* _Supplied material_
*** Block opens ***
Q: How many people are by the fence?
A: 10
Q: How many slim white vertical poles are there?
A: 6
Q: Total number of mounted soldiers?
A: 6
*** Block closes ***
*** Block opens ***
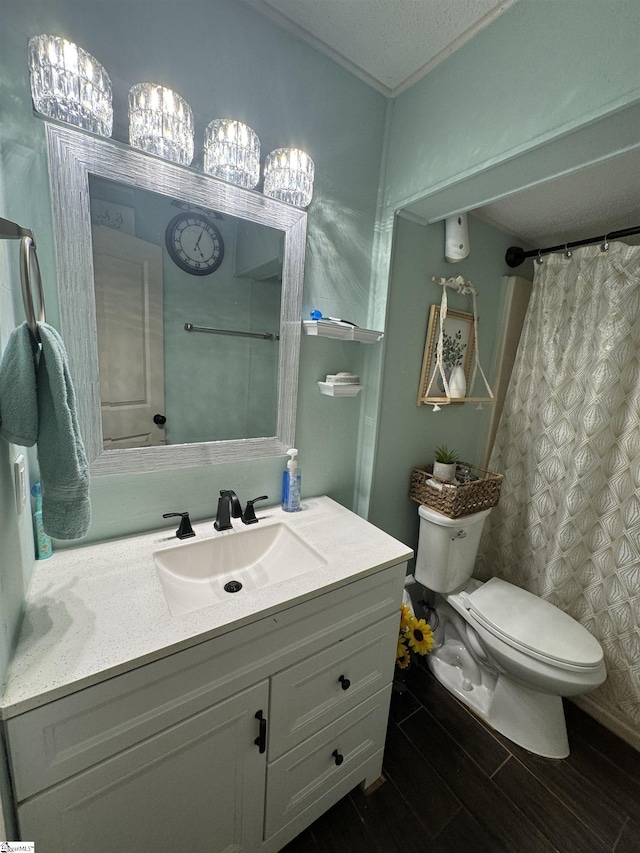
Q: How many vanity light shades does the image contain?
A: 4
*** Block closes ***
* _Requirement_
Whenever a line above includes the string "many", copy it.

* _Worked solution_
Q: How many people are by the fence?
Q: How many slim white vertical poles are there?
Q: How many vanity light shades does the image contain?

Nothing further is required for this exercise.